Model estimates put the number of independent reversions from sideways back to forward walking at around 10, while forward-to-sideways transitions happened roughly four times, mostly representing the original gain. One notable example: snow crabs likely underwent a secondary reversion back to sideways walking after their close relatives in the spider crab family had already switched to forward movement.
Junya Taniguchi (CC BY 4.0)
Why Crabs Walking Sideways Gave Them a Survival Edge
Sideways-walking crabs can bolt left or right with roughly equal swiftness, making their escape route unpredictable to a predator. Experiments with crab-like robots have backed this up: sideways movement turns out to be faster and more efficient than forward walking for a body built like a crab’s.
This escape advantage may help explain the species diversity gap between sideways-walking crabs and their closest relatives. Eubrachyura, the focal group where sideways movement dominates, contains about 7,468 described species, compared to just 110 in its nearest sister group and around 46 in the next closest relative.
If the external dating estimates hold, the origin of sideways walking lines up with the early Jurassic, right after the mass extinction that closed out the Triassic. That extinction would have opened ecological real estate: shallow marine habitats were expanding and competition was reduced. A crab that could escape predators by darting unpredictably in multiple directions would have had a serious edge. The researchers caution that separating the role of this behavioral shift from external factors like post-extinction opportunity will require further study.
Tsubasa Inoue (CC BY 4.0)
The Crabs That Gave Up Sideways Walking
According to the authors, maintaining the sideways-walking body plan may come with tradeoffs, including changes to nerve wiring and joint flexibility that limit behaviors like burrowing and mating. When the pressure to escape predators was lifted by some other strategy, forward walking crept back in.
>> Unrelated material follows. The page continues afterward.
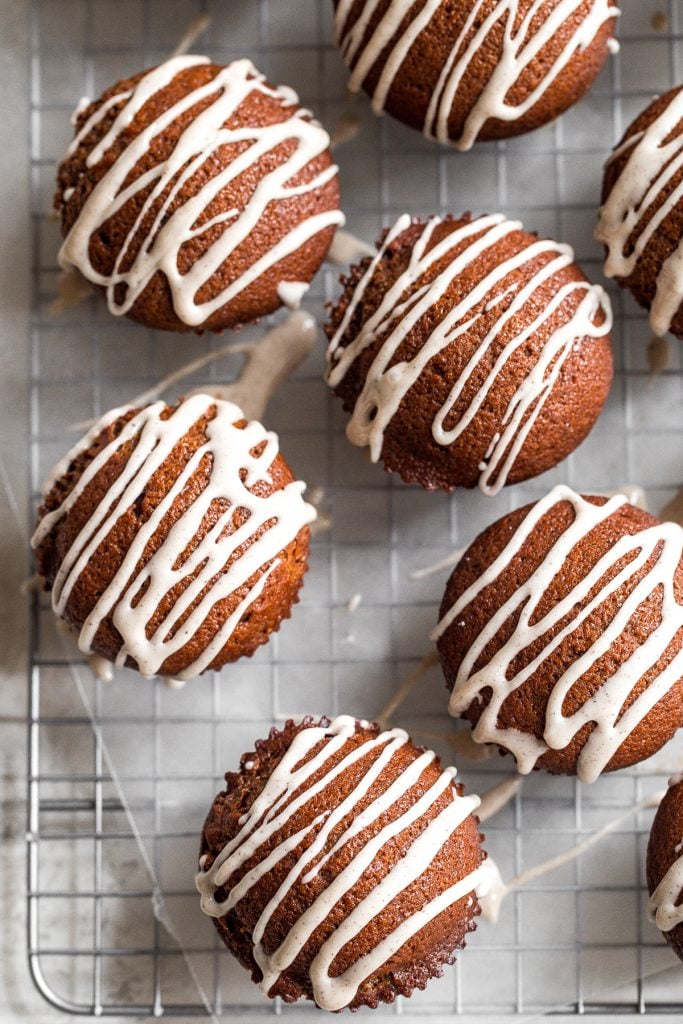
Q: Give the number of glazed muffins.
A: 8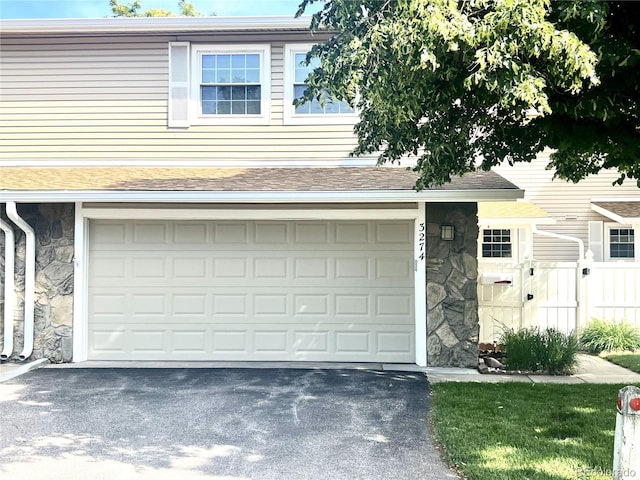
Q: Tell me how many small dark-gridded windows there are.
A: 2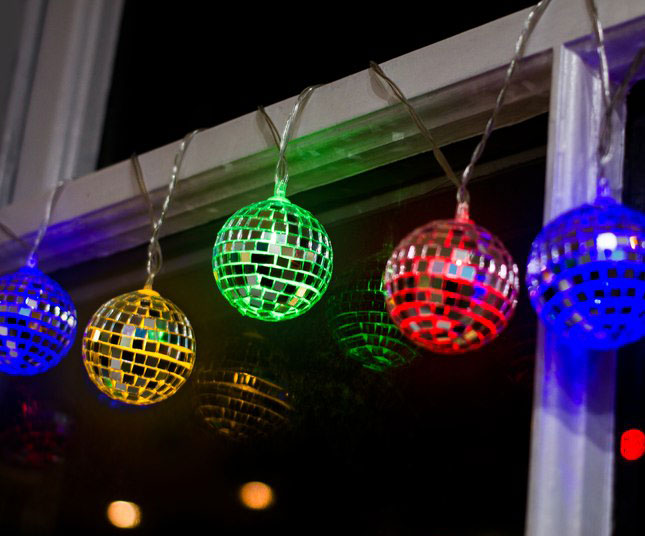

Many animals have converged on looking like a crab, a phenomenon called carcinization, but the study’s behavioral data show they don’t necessarily move like one. Porcelain crabs move mostly backward. King crabs and coconut crabs walk forward. Across the entire sweep of animal evolution, walking perpendicular to where your head points appears to be essentially a one-off invention, and only in true crabs has it stuck around long enough to reshape an entire group’s place in the natural world.
Paper Notes
Limitations
The study recorded movement from just one individual per species, a constraint the authors attribute to logistics and the difficulty of obtaining live specimens from diverse habitats, including deep-sea environments. The researchers note that preliminary observations of species where multiple individuals were available suggest walking direction is a species-level trait that shows little variation within a species. The walking style of the closest sister group to sideways-walking crabs also remains unknown because these crabs live in deep-sea environments where direct behavioral observation is not possible. The authors acknowledge that separating the relative roles of internal innovation versus external environmental changes will require further analyses including fossil-informed timelines and performance tests.
Funding and Disclosures
The study was funded by the Japan Science Society (grants 2022-4086 to Junya Taniguchi and 2025-4060 to Kano Kohara) and by the Japan Society for the Promotion of Science (grants 24H01444 and 19H04936 to Yuuki Kawabata). The authors declared no competing interests. Animal care and experimental procedures were approved by the Animal Care and Use Committee of the Faculty of Fisheries, Nagasaki University (Permit No. NF-0060).
Publication Details
Title: Evolution of sideways locomotion in crabs | Authors: Junya Taniguchi (equal contribution), Tsubasa Inoue (equal contribution), Kano Kohara (equal contribution), Jung-Fu Huang, Atsushi Hirai, Nobuaki Mizumoto, Fumio Takeshita, and Yuuki Kawabata (corresponding author) | Affiliations: Nagasaki University (Japan); National Kaohsiung University of Science and Technology (Taiwan); Susami Crustacean Aquarium (Japan); Auburn University (United States); Kitakyushu Museum of Natural History & Human History (Japan) | Journal: eLife (Reviewed Preprint, version 1) | Date: April 21, 2026 | DOI: https://doi.org/10.7554/eLife.110015 | Status: Reviewed Preprint, not yet revised. The eLife assessment described this as a “valuable study” with “largely convincing” evidence.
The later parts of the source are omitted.